The Functional Medicine Empire: What It Actually Is, What It Sells, and Where It Breaks Down

Premium wellness clinic reception with FUNCTIONAL MEDICINE in brass lettering on the wall — AI illustration for a critical look at the functional medicine empire

I have been trying to figure out what “functional health” actually means for about a month, and the first thing I noticed is that the people selling it cannot agree on the term. The same business model gets called “functional medicine,” “functional health,” “root-cause medicine,” “integrative medicine,” and “personalized medicine” by practitioners who all want you to believe they are doing something different from your primary care doctor. Sometimes they really are doing something different. Often they’re doing the same thing under a different brand, sometimes worse and at higher prices.

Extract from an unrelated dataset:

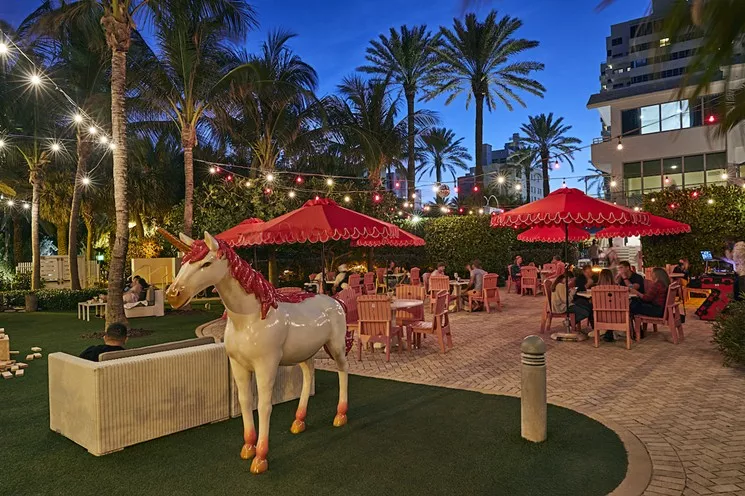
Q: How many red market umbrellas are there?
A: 6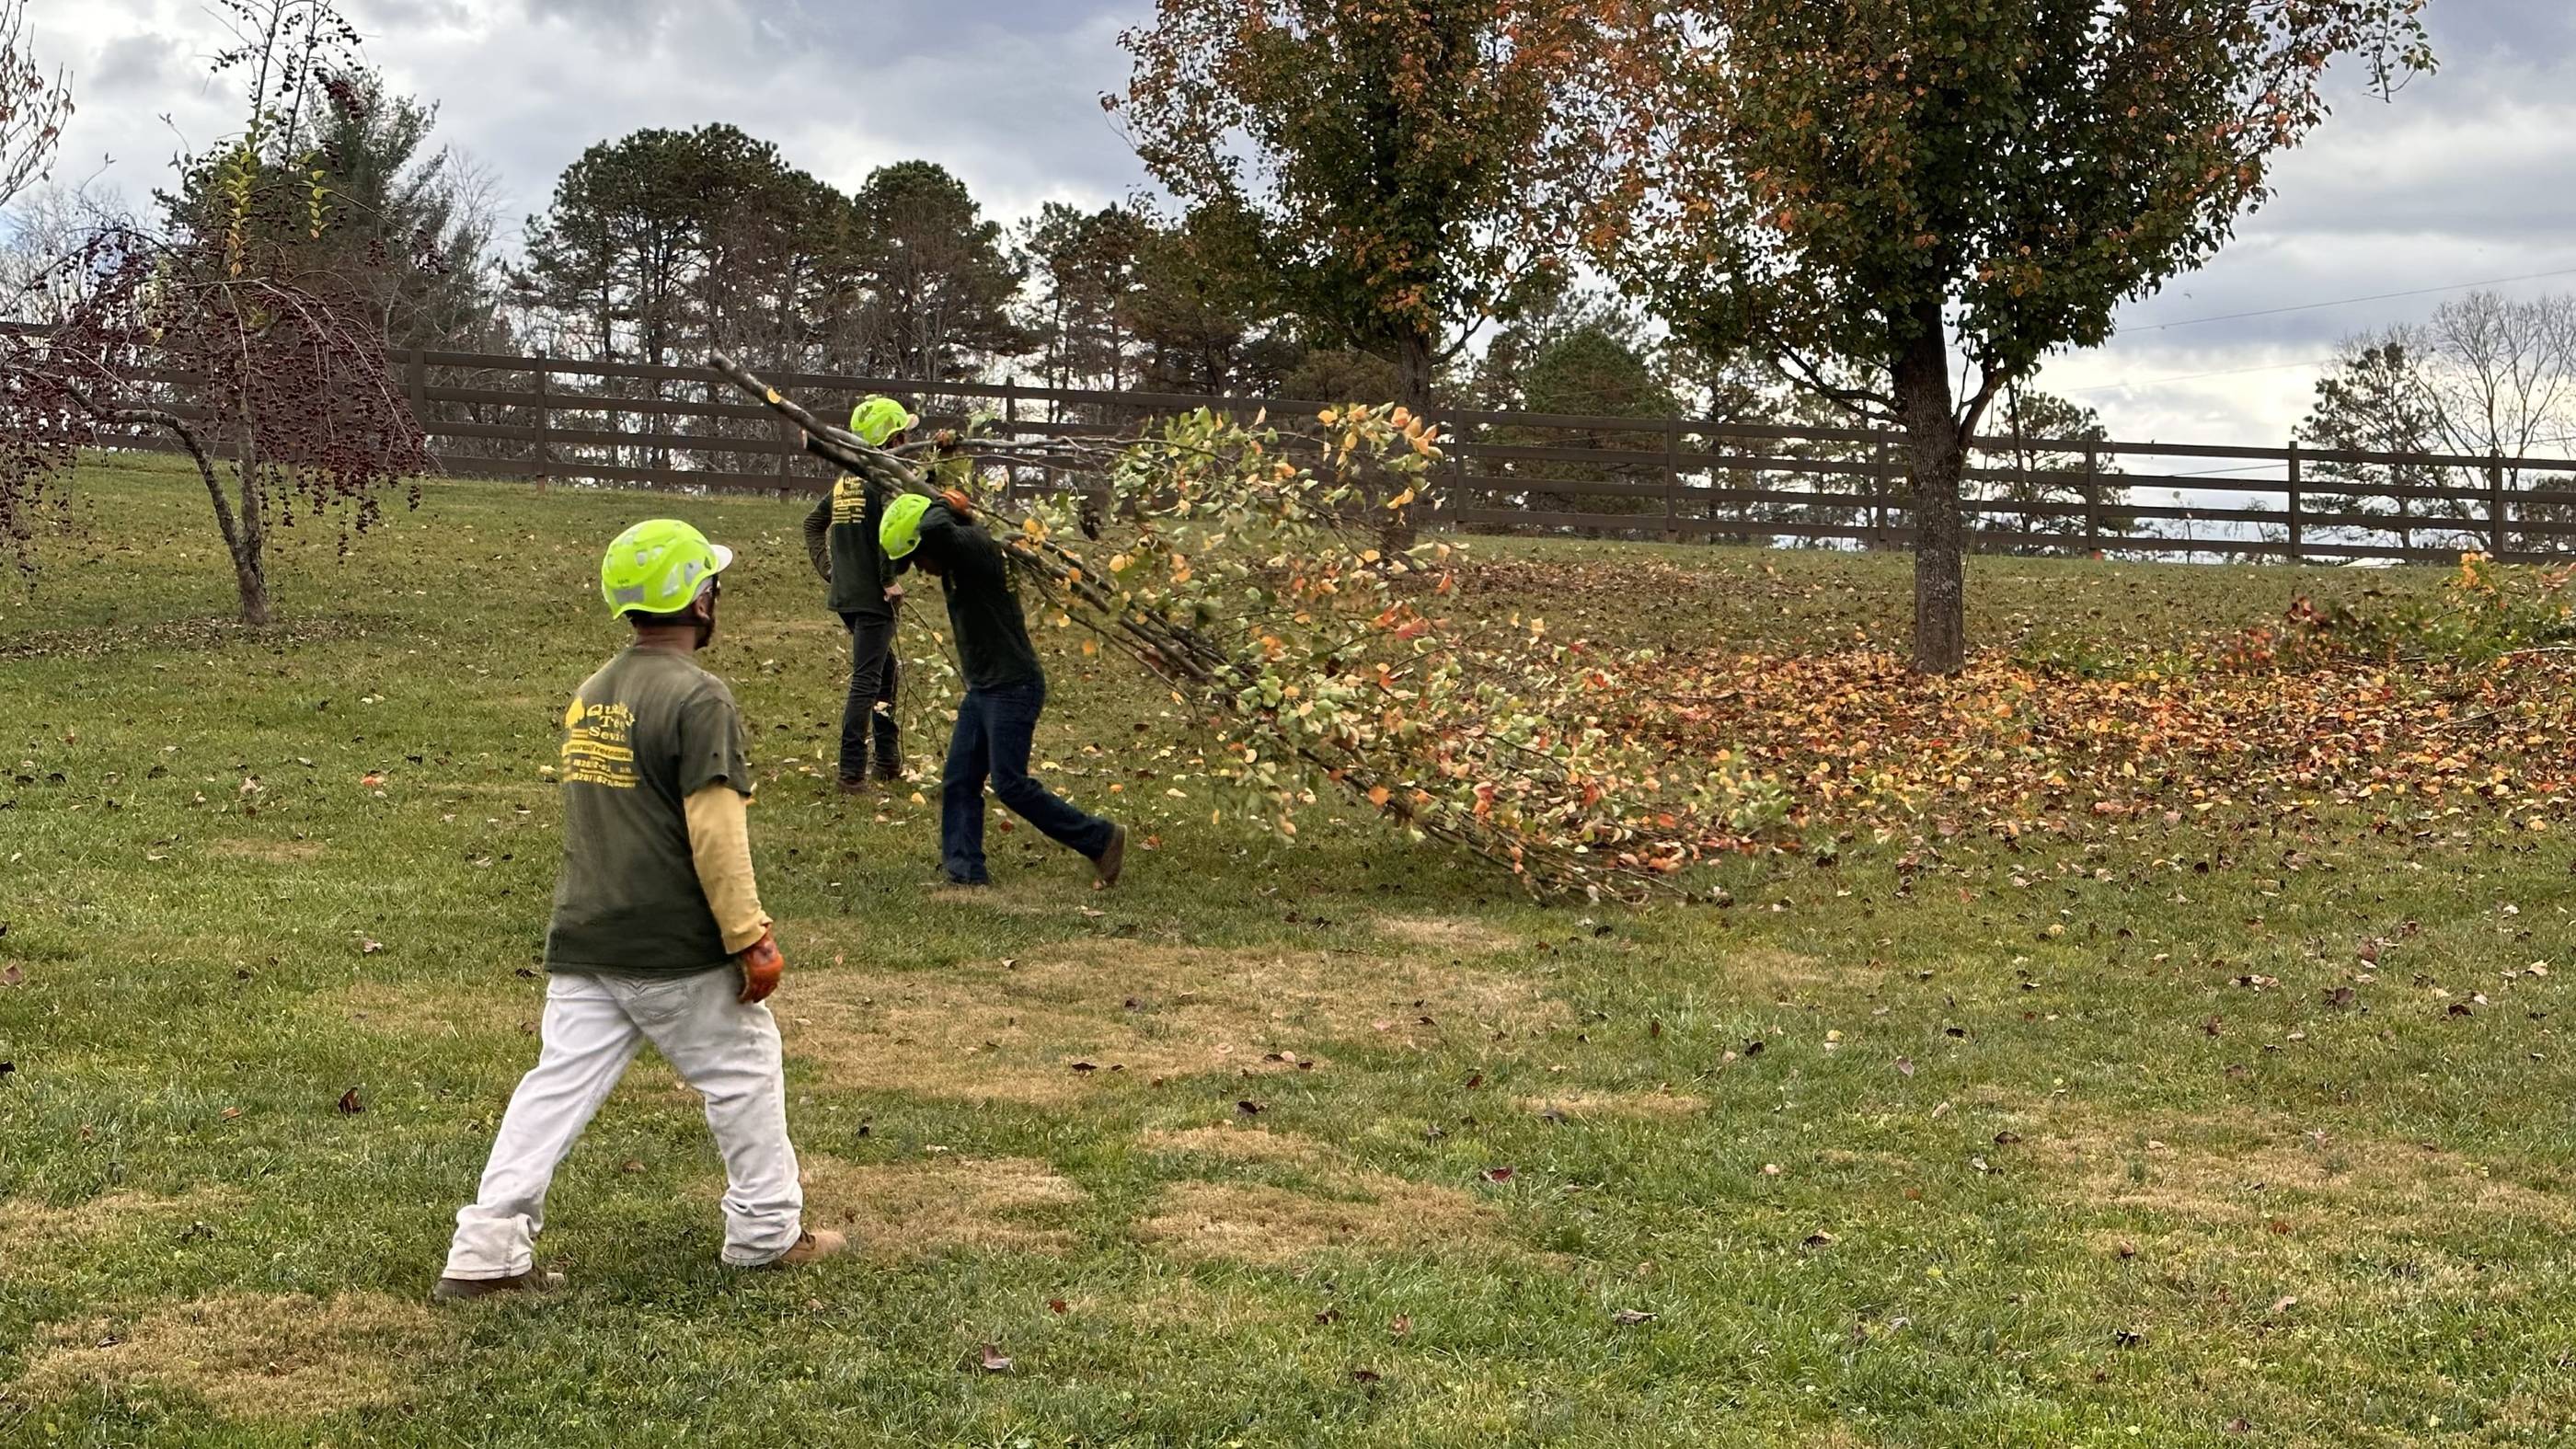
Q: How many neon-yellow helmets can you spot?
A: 3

This matters because the cultural moment is loud. Mark Hyman’s company Function Health closed a $298 million Series B round in November 2025 at a $2.5 billion post-money valuation, led by Redpoint Ventures with a16z and Battery alongside. Casey Means, who completed the Institute for Functional Medicine’s foundational coursework in 2019, is Trump’s nominee for Surgeon General. The new MAHA political coalition treats functional medicine as institutionally legitimate, with Hyman making the case directly on shows like The Megyn Kelly Show. My friends my age are paying for it, doctor friends are getting questions about it, and my Reddit feed is full of people asking why their functional medicine practitioner sent them home with a $3,000 supplement bill and no diagnosis.

So I looked at the documents, the academic critiques, the patient forums, and the financial filings. What follows is the cleanest version of what I found. Where the literature is contested I will say so. Where I am unsure I will say so. And where the model fails its users in documented, specific ways, I will name names.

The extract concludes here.